BRET (Receptor-Arrestin Recruitment) Assays Performed with Transfected COS-7 Cells.

We next used BRET technology to examine whether Rq(R165L) was still able to recruit arrestins in a CNO-dependent fashion. BRET techniques are widely used to monitor GPCR/arrestin interactions with high sensitivity in live cells (Hamdan et al., 2005; Klewe et al., 2008; Alvarez-Curto et al., 2011; Kocan and Pfleger, 2011; Vishnivetskiy et al., 2011).

Following a protocol similar to that described previously (Klewe et al., 2008), we cotransfected COS-7 cells with a receptor construct containing a C-terminal R. reniformis luciferase 8 sequence [Rq-Luc or Rq(R165L)-Luc; BRET donor], a modified version of arrestin-2 or -3 containing an N-terminal Venus tag (V-arr2 or V-arr3, respectively; BRET acceptor), and a GRK2 expression construct. Consistent with data published previously (Alvarez-Curto et al., 2011), CNO treatment of cells coexpressing Rq-Luc and V-arr2 or V-arr3 resulted in concentration-dependent BRET signals, indicative of CNO-dependent arrestin recruitment (Fig. 1C). We noted that CNO-dependent maximal BRET responses (BRET_max) were ∼2.5-fold higher for the Rq-Luc/V-arr3 combination, compared with the Rq-Luc/V-arr2 pair (BRET_max values: Rq-Luc/V-arr2, 0.025 ± 0.003; Rq-Luc/V-arr3, 0.063 ± 0.007; p < 0.01; n = 3).

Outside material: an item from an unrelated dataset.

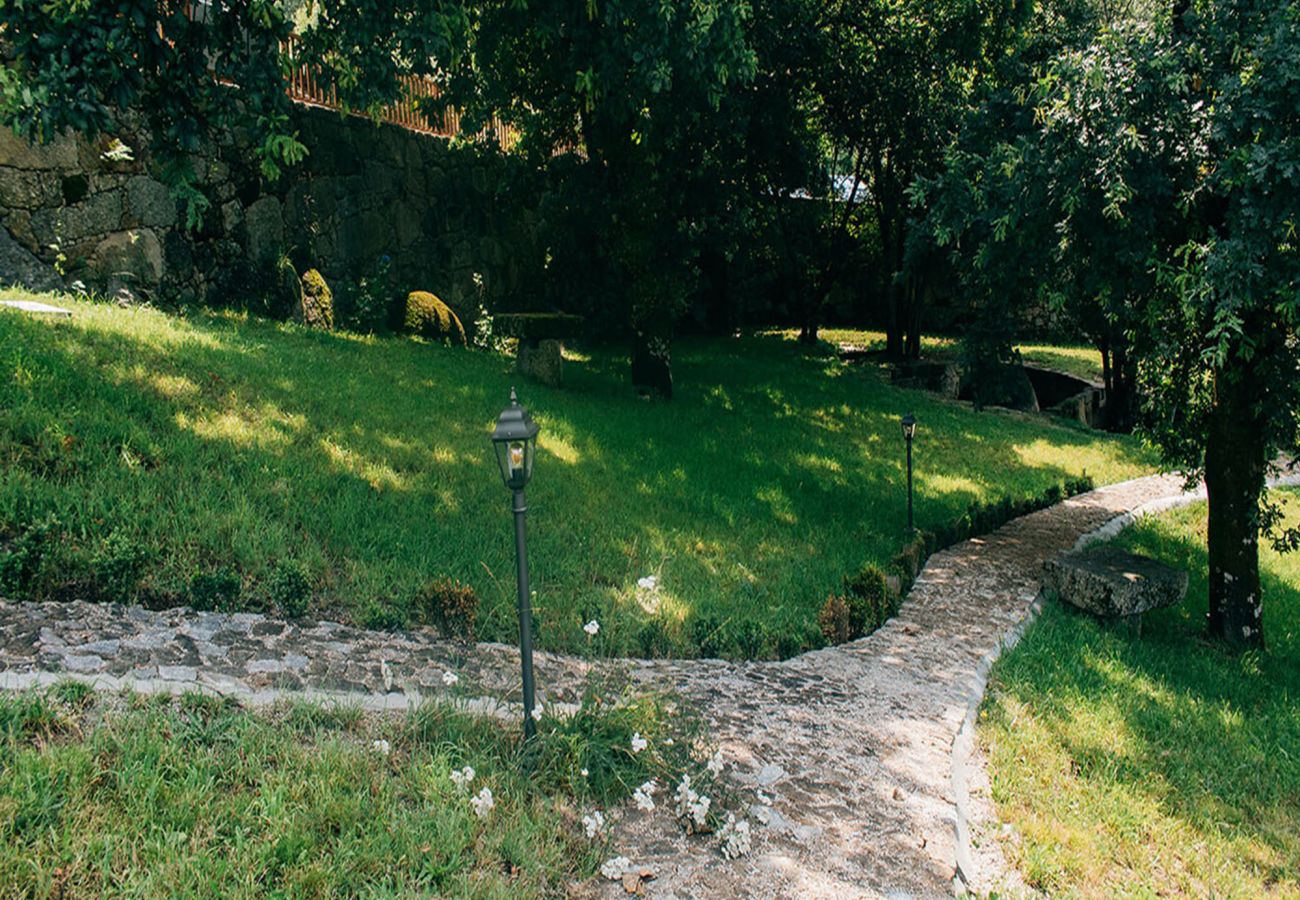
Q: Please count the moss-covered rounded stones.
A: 2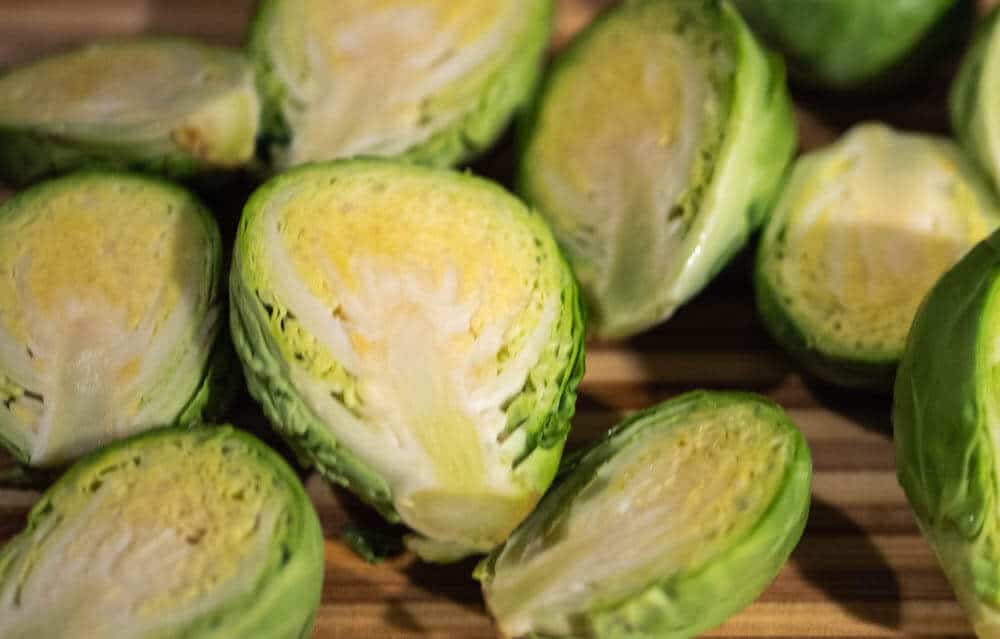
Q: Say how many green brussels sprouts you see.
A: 11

Rq(R165L)-Luc-expressing cells yielded CNO-dependent BRET signals that were qualitatively similar to those observed with Rq-Luc (Fig. 1C). However, compared with Rq-Luc, the interaction of Rq(R165L)-Luc with V-arr3 was characterized by a ∼30% reduction in BRET_max (0.045 ± 0.007; n = 3; p < 0.05, compared with Rq/V-arr3) (Fig. 1C). The Rq(R165L)-Luc/V-arr2 combination yielded a BRET_max value (0.026 ± 0.005; n = 3) that was similar to the one observed with the Rq-Luc/V-arr2 pair (Fig. 1C). CNO BRET₅₀ values are given in the legend to Fig. 1C.

Taken together, these data indicate that the Rq(R165L) receptor fails to activate G_q but retains the ability to recruit arrestin-2 and -3 in a CNO-dependent fashion. Thus, Rq(R165L) represents the first arrestin-biased DREADD.

Calcium Mobilization and ERK1/2 Phosphorylation Studies Performed with HEK293T Cells.

Many studies have shown that GPCR-dependent phosphorylation of ERK1/2 in HEK293T cells is mediated, at least in part, by arrestin-3-mediated signaling (see, for example, Wei et al., 2003). In agreement with the data obtained with COS-7 cells, CNO treatment of Rq(R165L)-expressing HEK293T cells had no significant effect on [Ca²⁺]_i but resulted in robust, concentration-dependent increases in [Ca²⁺]_i in Rq-expressing HEK293T cells (Fig. 2A). The E_max value for this latter response amounted to ∼65% of the E_max value observed with OXO-M-stimulated HEK293T cells expressing the wild-type M₃ receptor (Fig. 2B).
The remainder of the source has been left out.